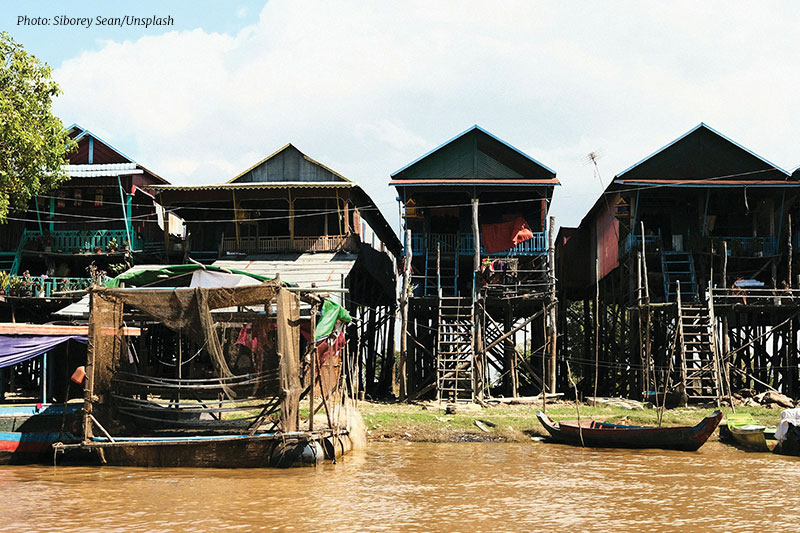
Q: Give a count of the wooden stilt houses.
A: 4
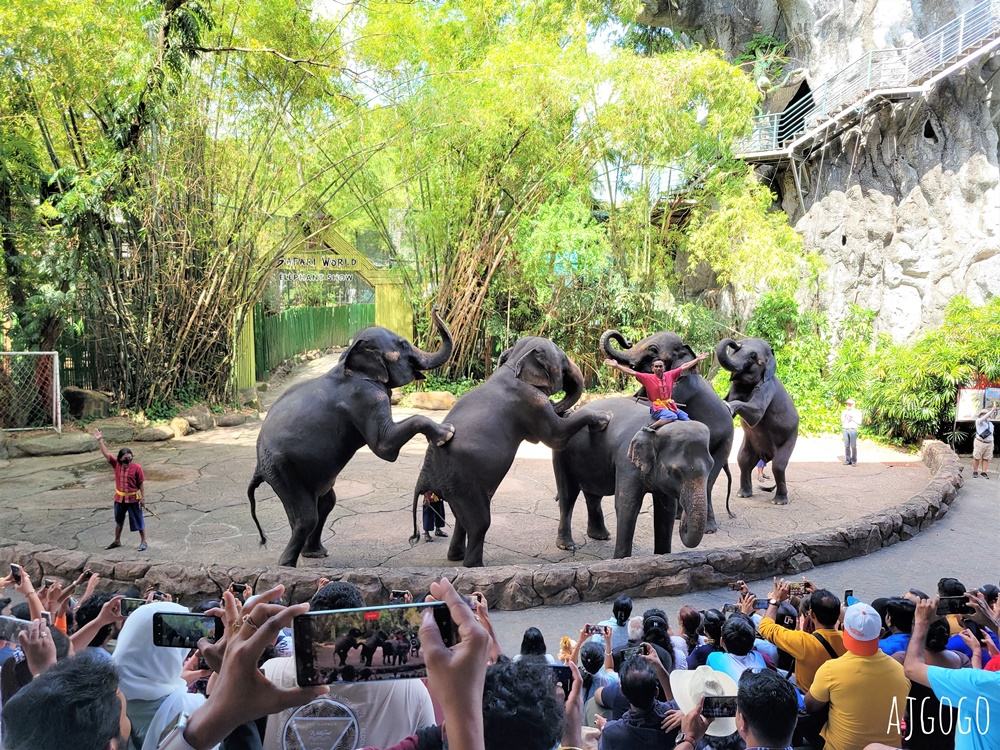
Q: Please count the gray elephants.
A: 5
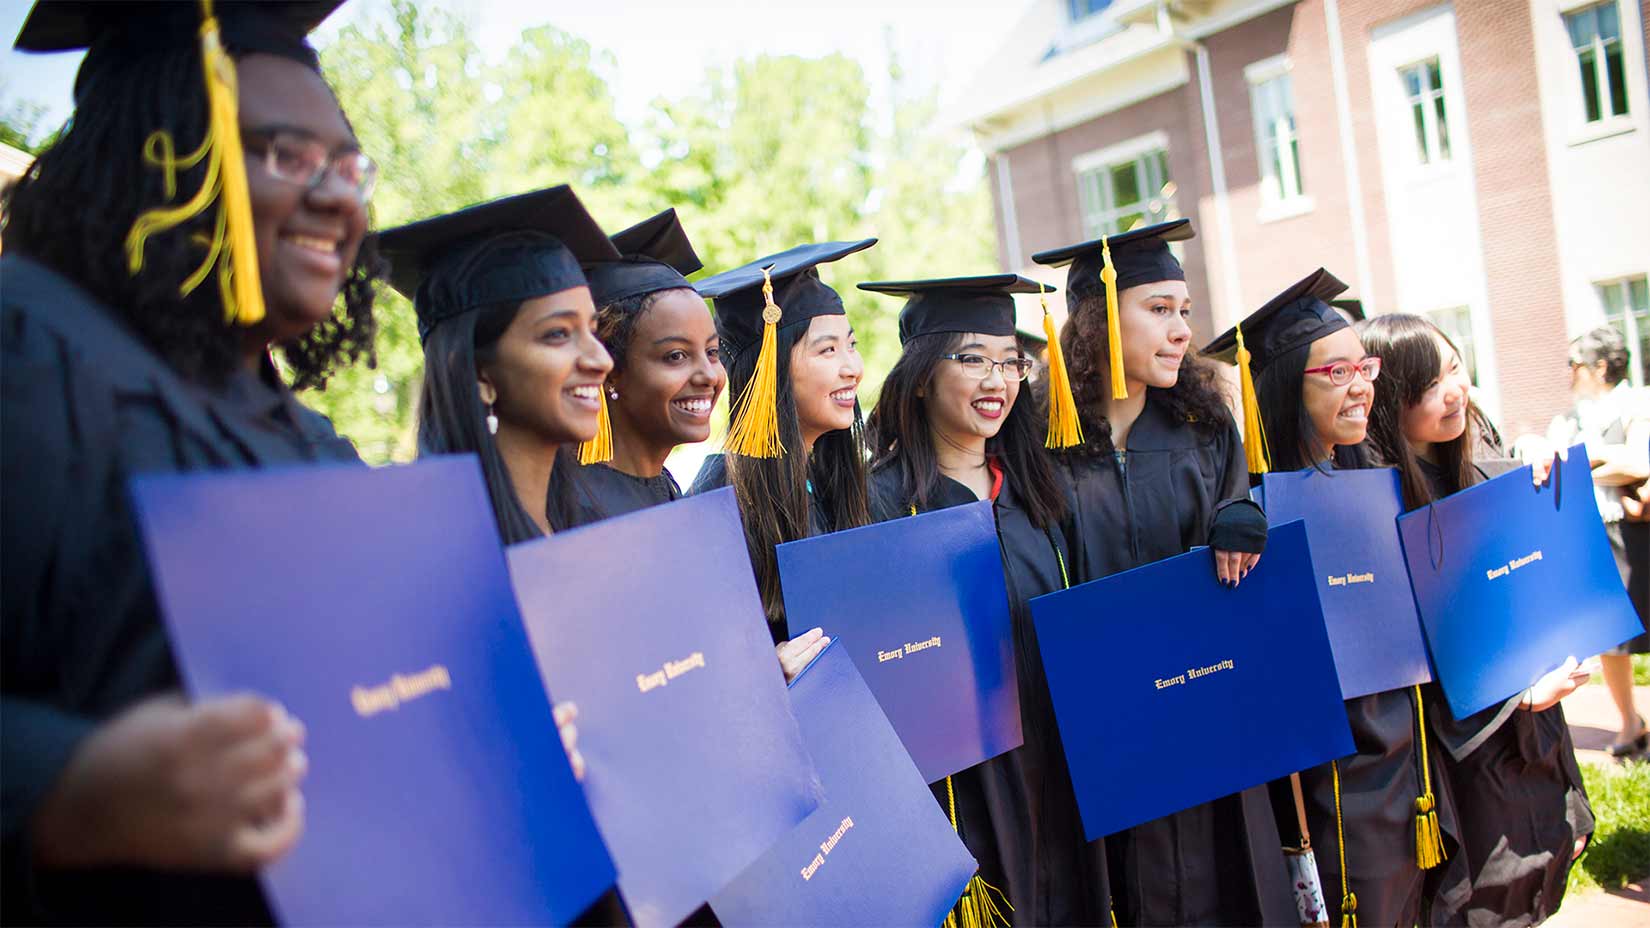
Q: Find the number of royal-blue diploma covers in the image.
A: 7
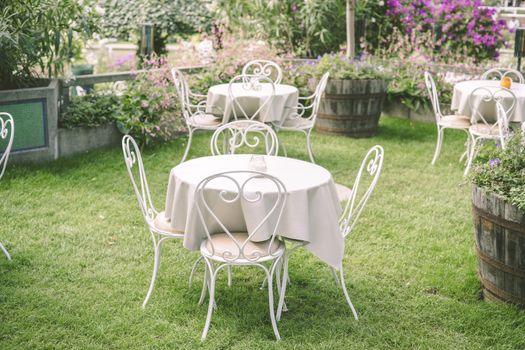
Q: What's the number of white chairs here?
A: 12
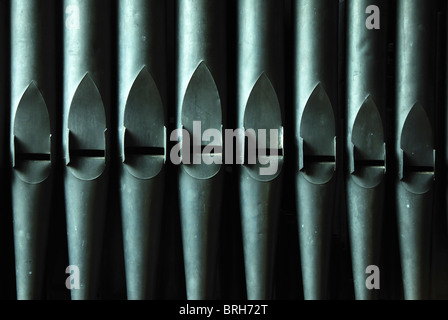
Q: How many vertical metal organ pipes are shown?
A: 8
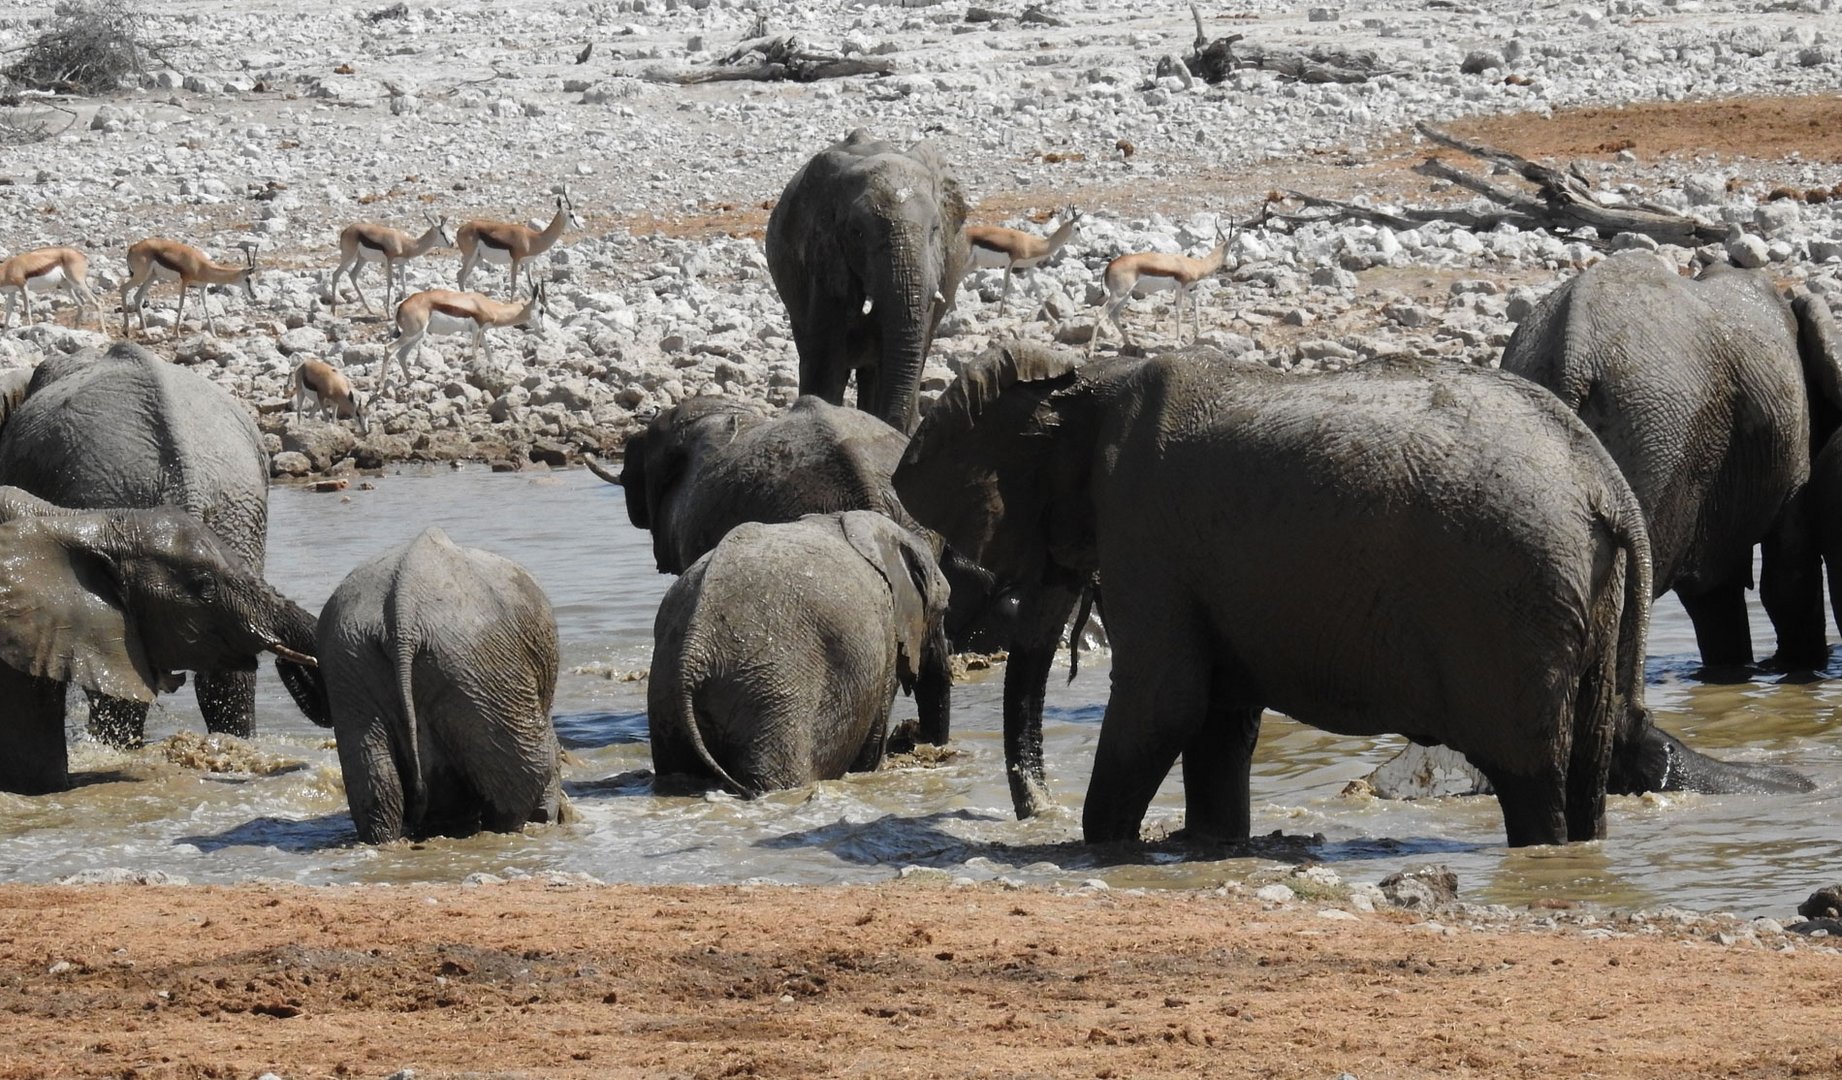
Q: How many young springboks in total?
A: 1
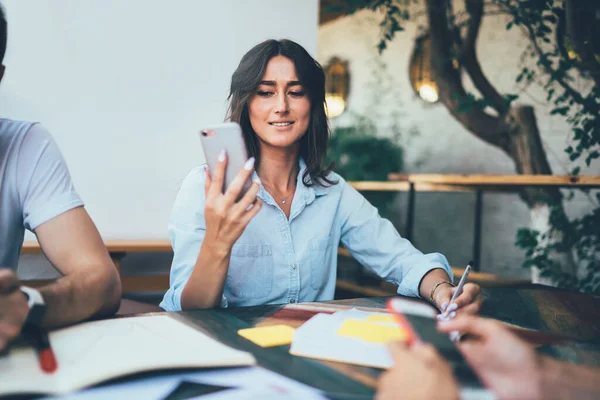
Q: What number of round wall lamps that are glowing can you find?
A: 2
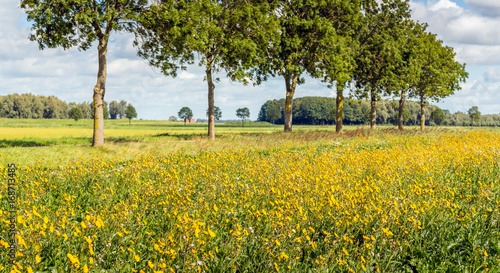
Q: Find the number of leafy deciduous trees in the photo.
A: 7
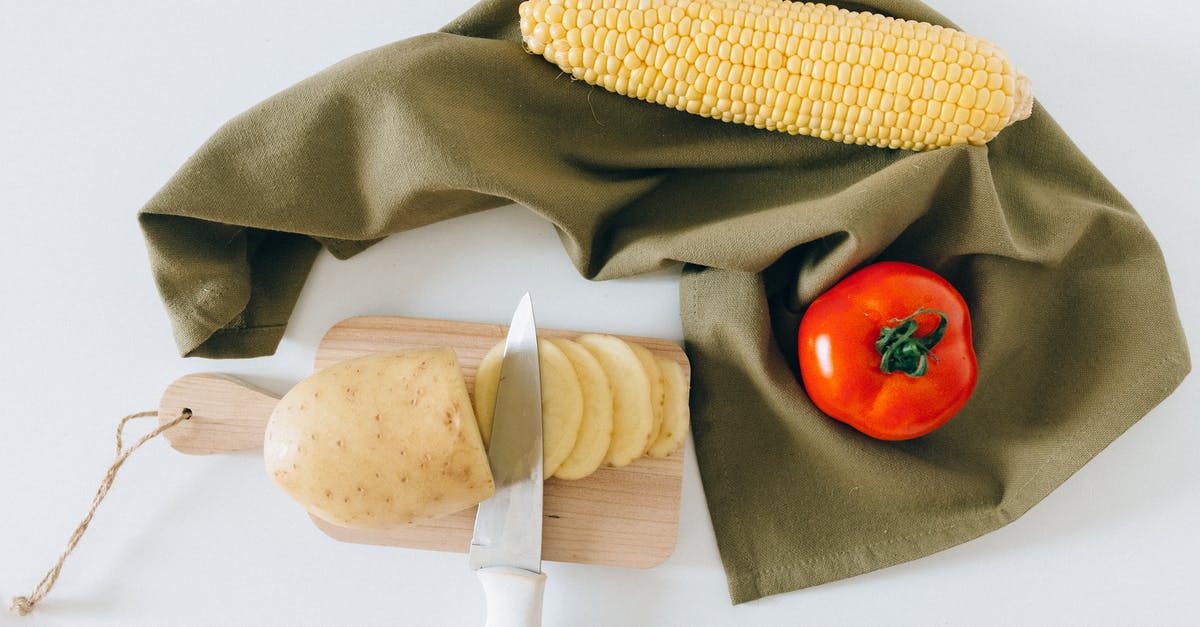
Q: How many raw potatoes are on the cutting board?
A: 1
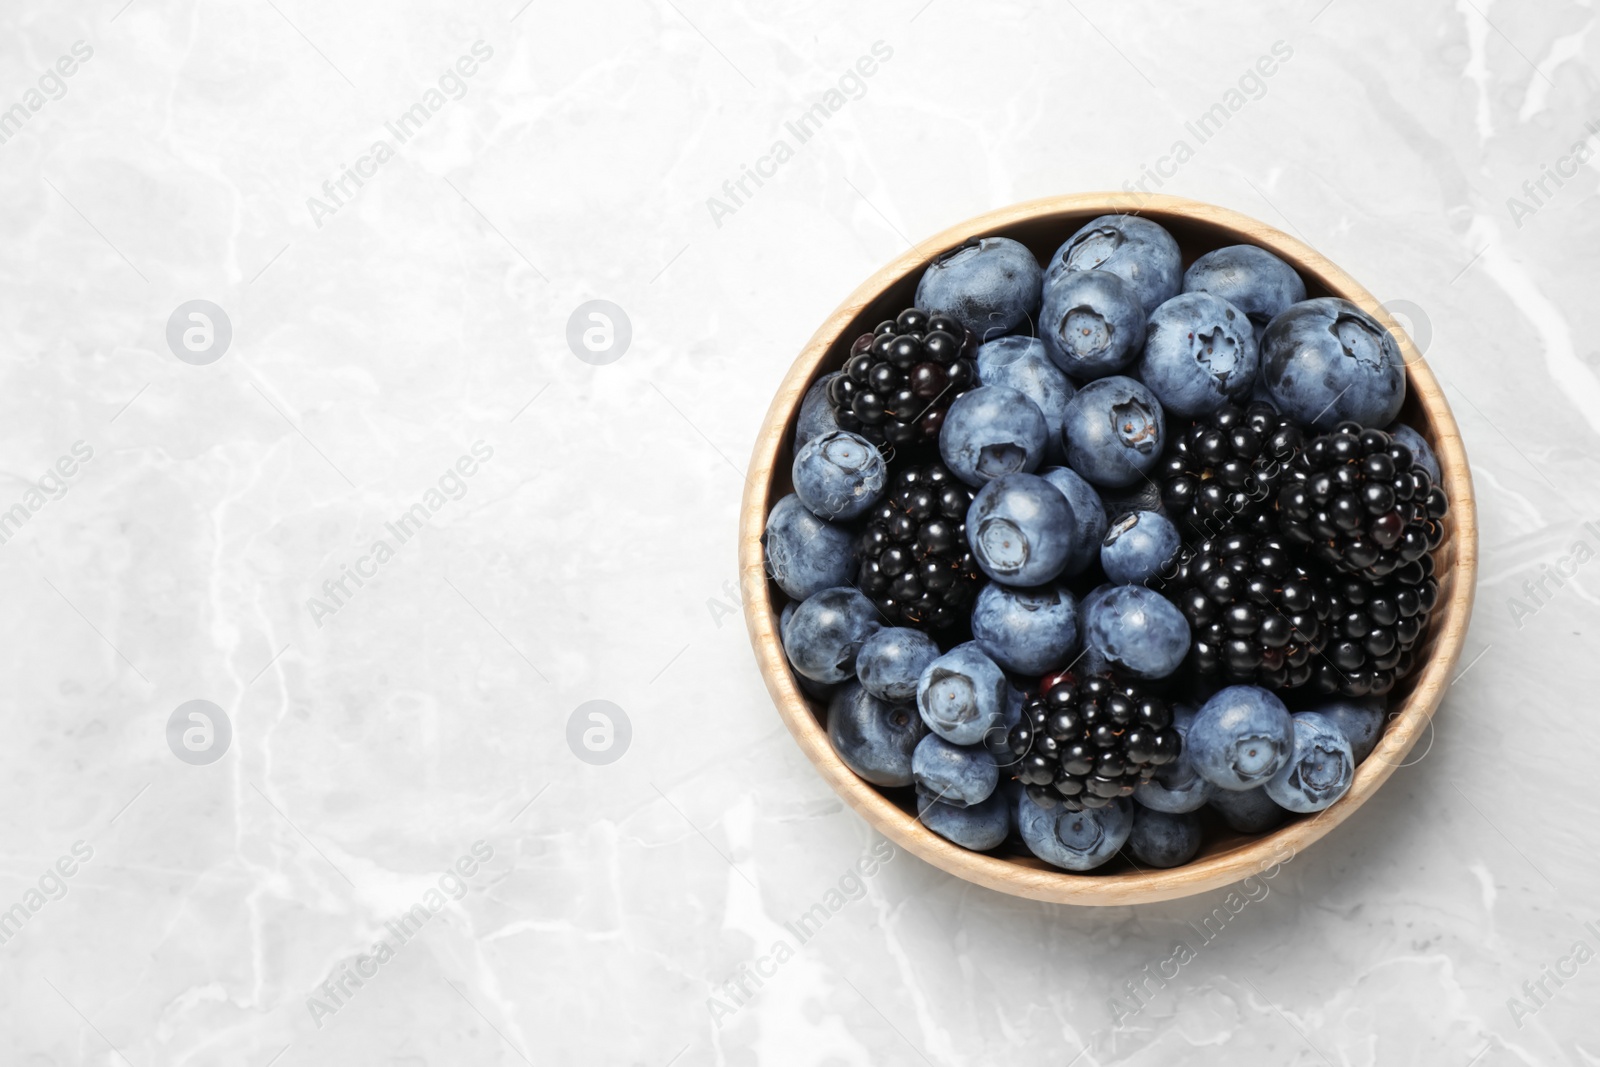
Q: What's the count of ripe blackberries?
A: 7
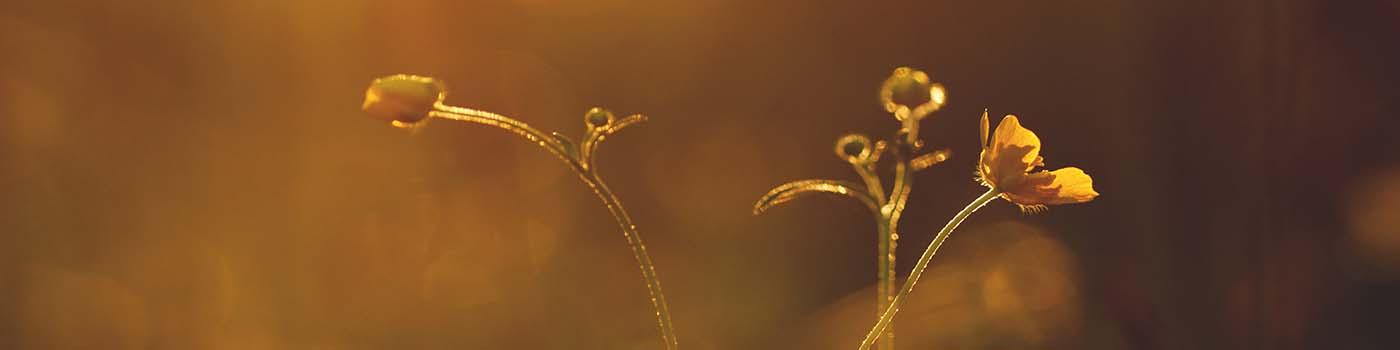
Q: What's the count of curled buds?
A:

-.-.-

## Work required
Restate the listing word for word and drop the pictures.

## Solution to this problem
Q: Give a count of the wooden stilt houses.
A: 4
Q: Please count the gray elephants.
A: 5
Q: Find the number of royal-blue diploma covers in the image.
A: 7
Q: What's the number of white chairs here?
A: 12
Q: How many vertical metal organ pipes are shown?
A: 8
Q: How many young springboks in total?
A: 1
Q: What number of round wall lamps that are glowing can you find?
A: 2
Q: Find the number of leafy deciduous trees in the photo.
A: 7
Q: How many raw potatoes are on the cutting board?
A: 1
Q: What's the count of ripe blackberries?
A: 7
Q: What's the count of curled buds?
A:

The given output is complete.